> [Dataset entries]
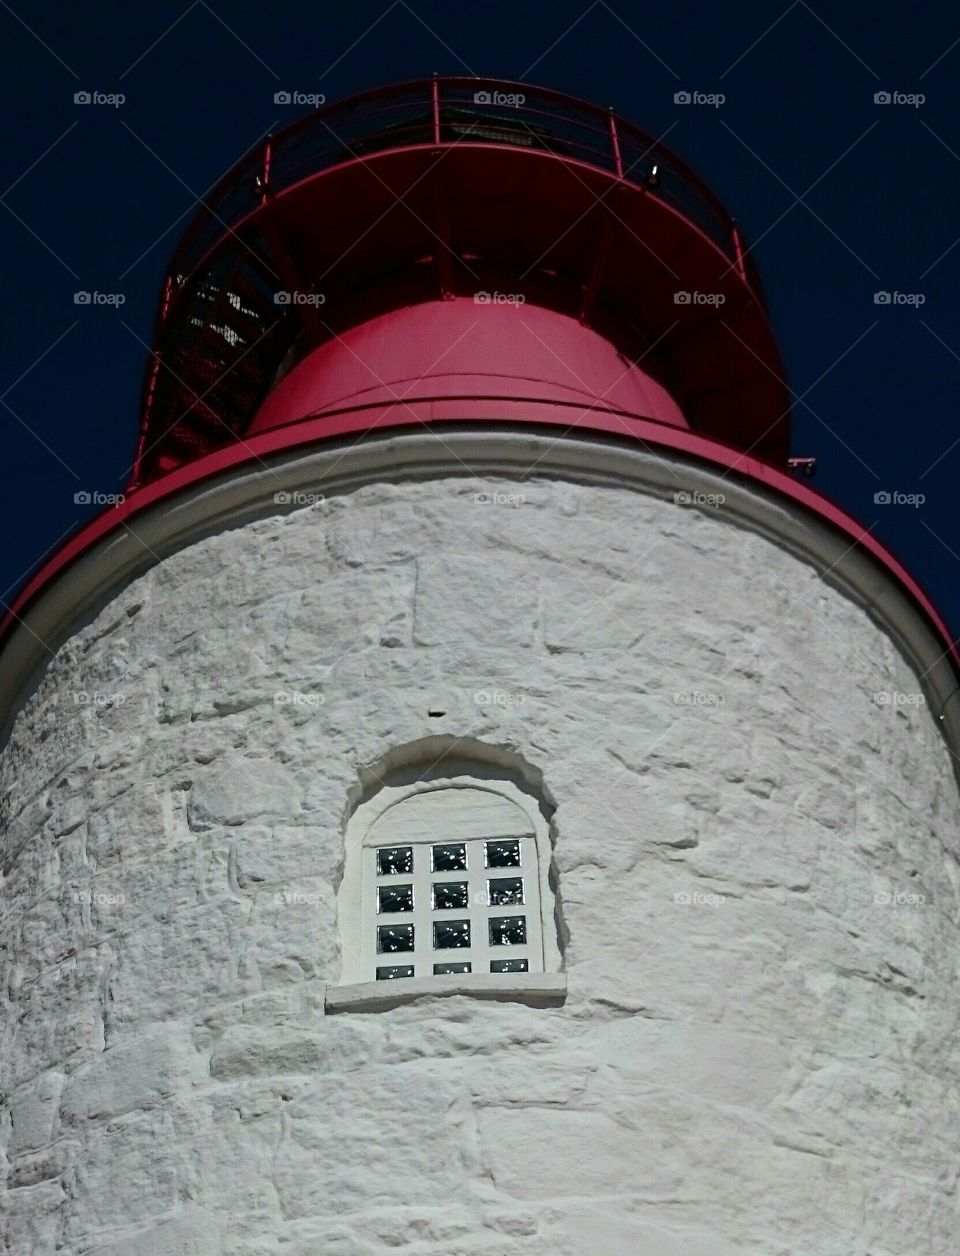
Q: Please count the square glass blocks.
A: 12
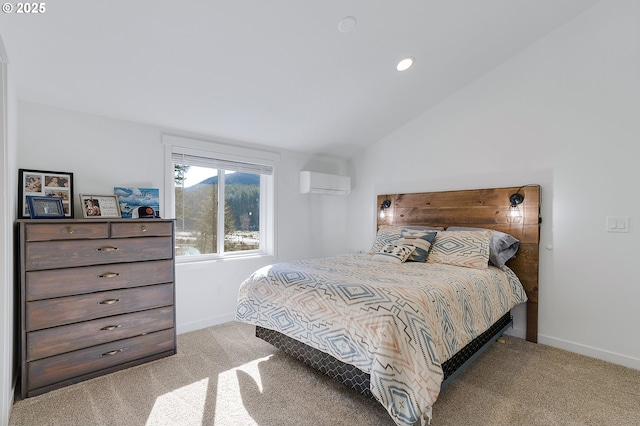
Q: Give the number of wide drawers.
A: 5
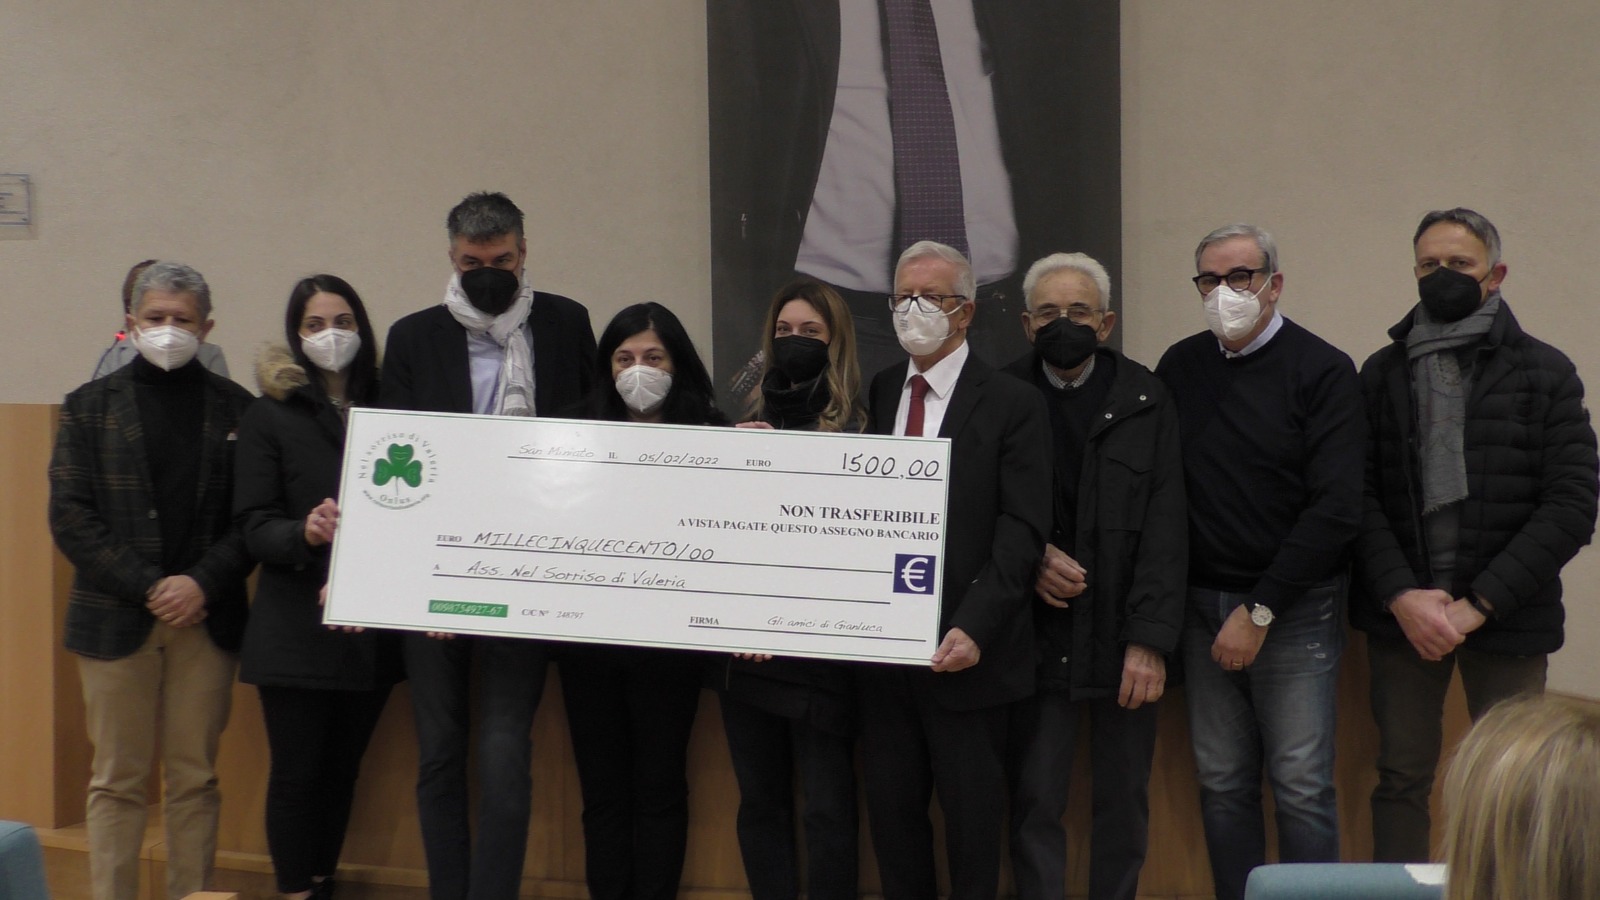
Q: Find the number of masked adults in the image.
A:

> [TASK] The answer should be all lines from the entries above that hold the word "number".

> [RESPONSE BOX]
Q: Give the number of wide drawers.
Q: Find the number of masked adults in the image.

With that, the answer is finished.